Assista o curta “Jongo do Tamandaré: a cultura negra que resiste em Guaratinguetá”
Produção do portal T7 News faz parte da celebração do Dia da Consciência Negra
Uma das manifestações culturais mais tradicionais da Região Metropolitana do Vale do Paraíba atravessou mares e ecoa com força há mais de 200 anos no Jardim Tamandaré, em Guaratinguetá.
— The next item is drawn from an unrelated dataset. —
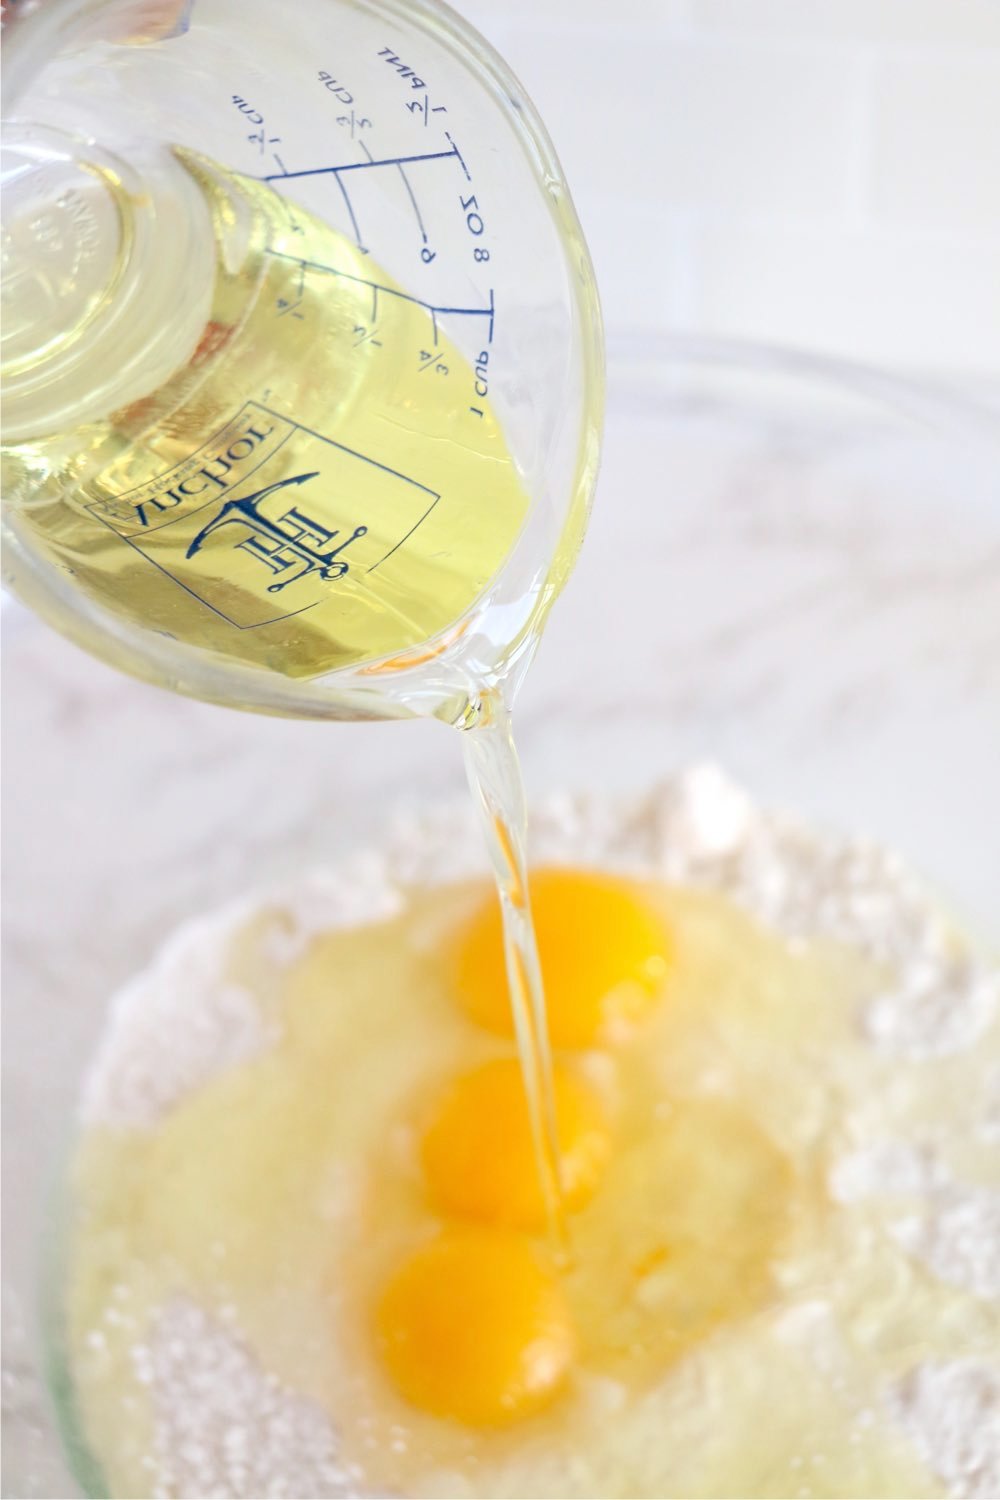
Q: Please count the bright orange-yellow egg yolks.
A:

O pulsar forte dos tambores, o canto potente e a dança alegre do Jongo do Tamandaré não ficou restrito a comunidade, localizada à beira da rodovia Presidente Dutra, e ganhou notoriedade em inúmeros lugares pelo Brasil.

Ainda que servindo de inspiração para a criação de outros grupos, os jongueiros do Tamandaré se orgulham de ser a raiz da manifestação cultural trazida ao Vale do Paraíba por pessoas negras que vieram para cá como mão de obra escravizada para trabalhar nas fazendas de café e se estabeleceram naquela comunidade.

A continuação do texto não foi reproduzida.